=== Section Start ===

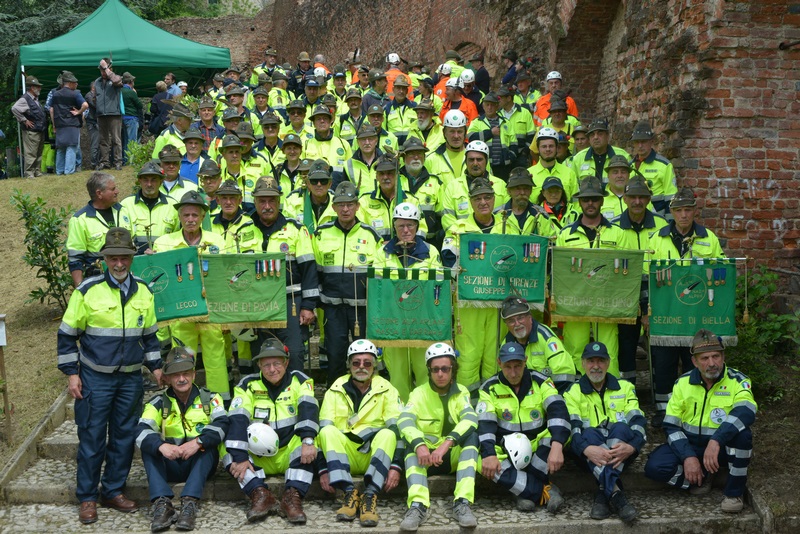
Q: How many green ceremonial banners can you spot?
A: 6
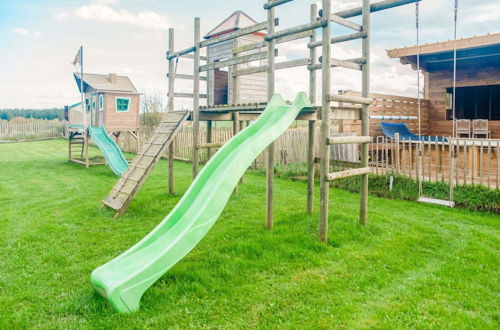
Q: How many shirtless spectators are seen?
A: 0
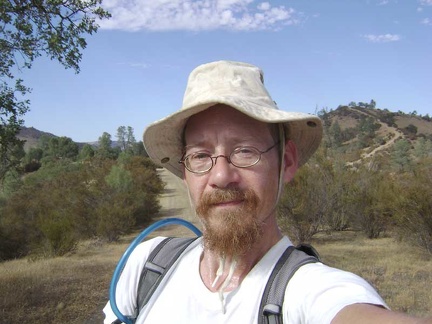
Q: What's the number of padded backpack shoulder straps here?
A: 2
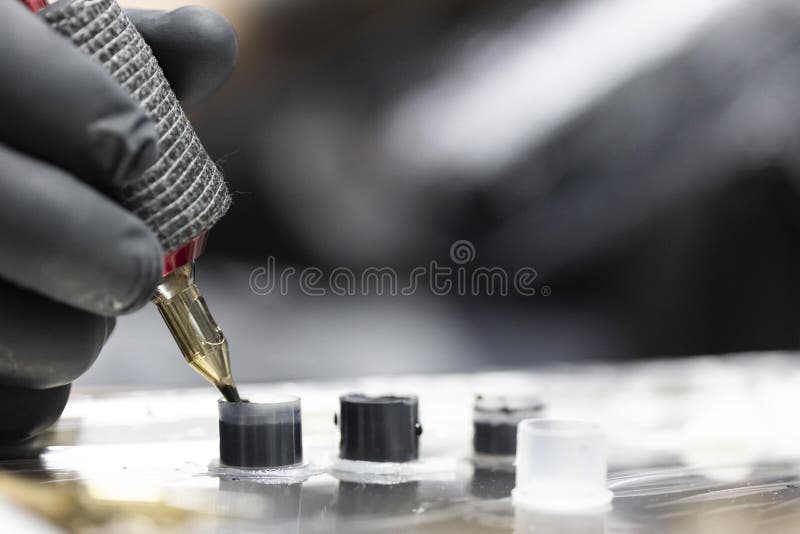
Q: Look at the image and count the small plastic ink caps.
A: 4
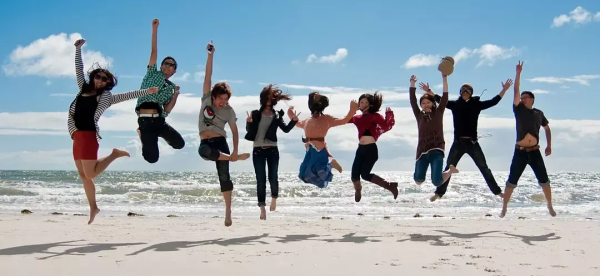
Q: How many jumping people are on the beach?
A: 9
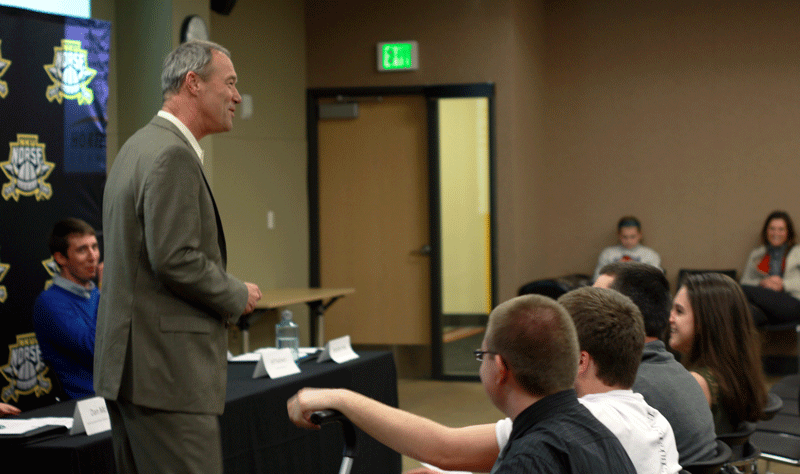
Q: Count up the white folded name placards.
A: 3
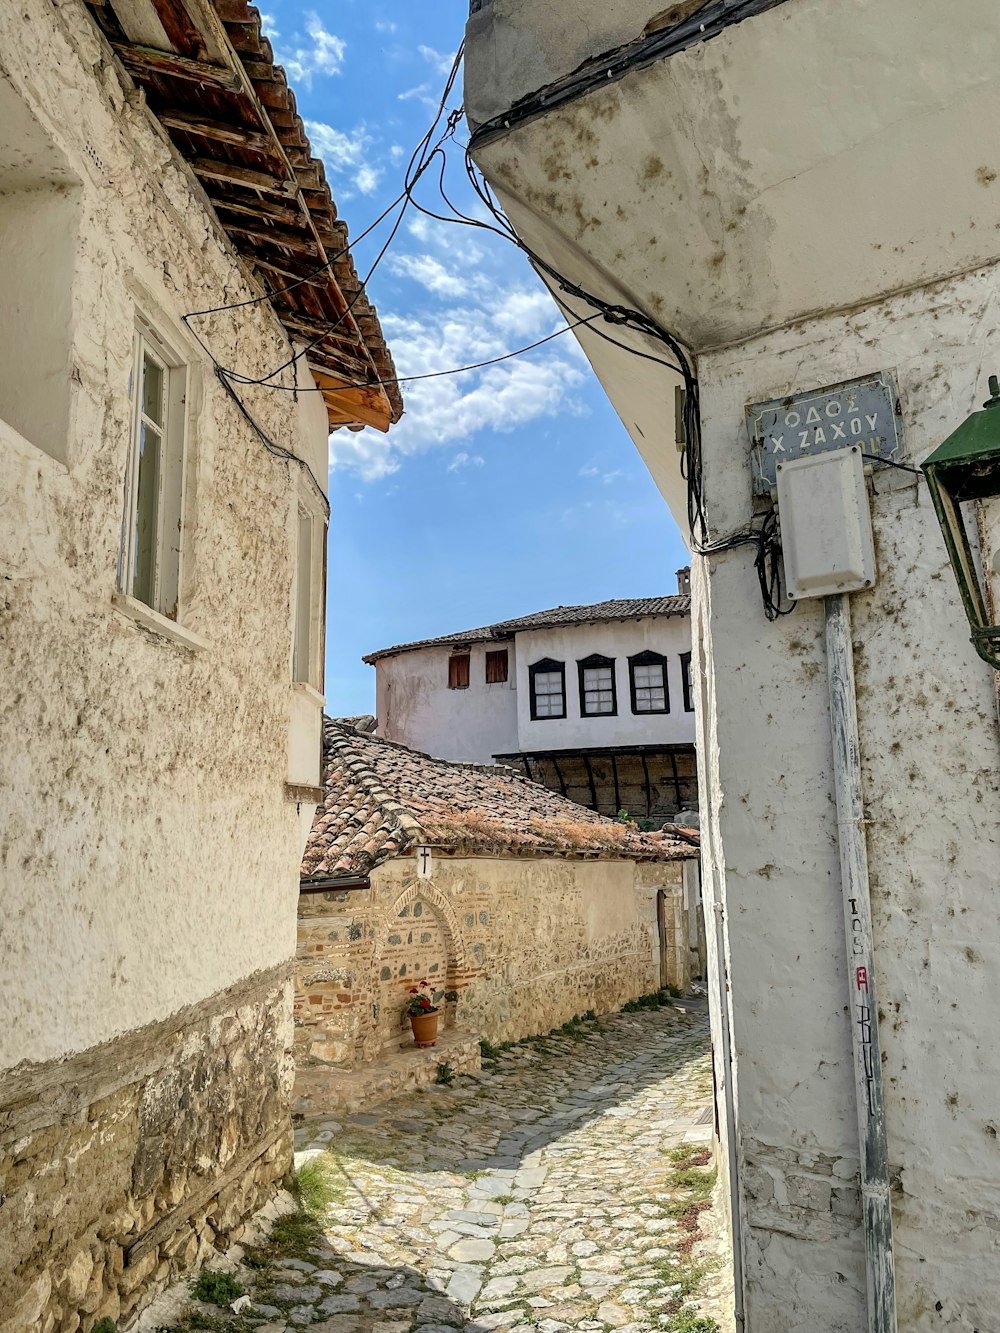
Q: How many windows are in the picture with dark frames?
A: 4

=== Section End ===
=== Section Start ===

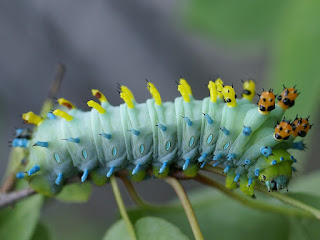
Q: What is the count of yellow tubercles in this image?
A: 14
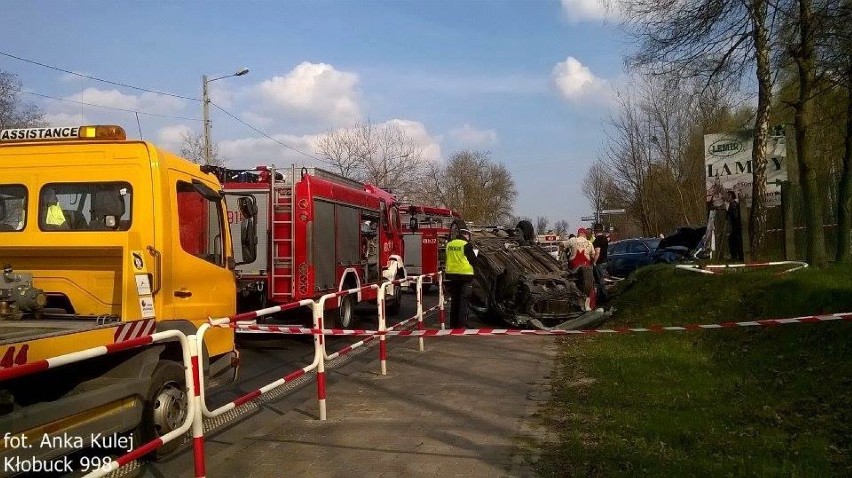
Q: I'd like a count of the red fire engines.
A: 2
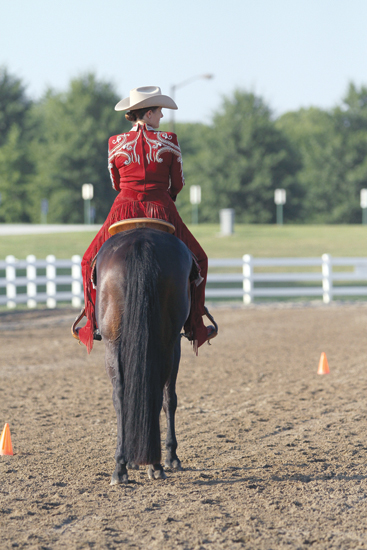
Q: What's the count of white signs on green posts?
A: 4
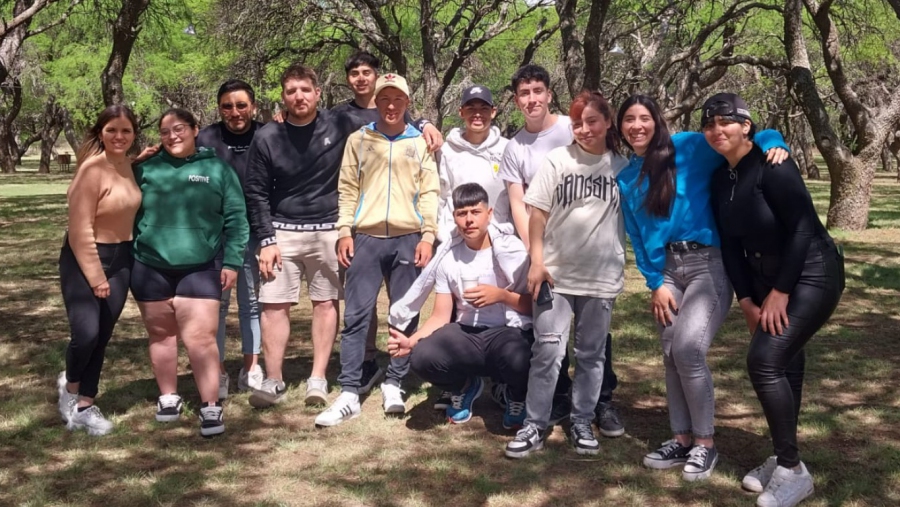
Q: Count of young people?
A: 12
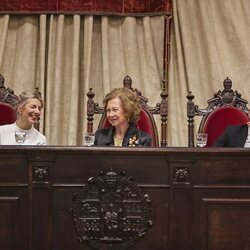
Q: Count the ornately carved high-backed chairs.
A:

=== Section End ===

— Exercise goal —
Check every line of the records, and copy the ones that hold the word "many".

— Task solution —
Q: How many green ceremonial banners can you spot?
Q: How many shirtless spectators are seen?
Q: How many jumping people are on the beach?
Q: How many windows are in the picture with dark frames?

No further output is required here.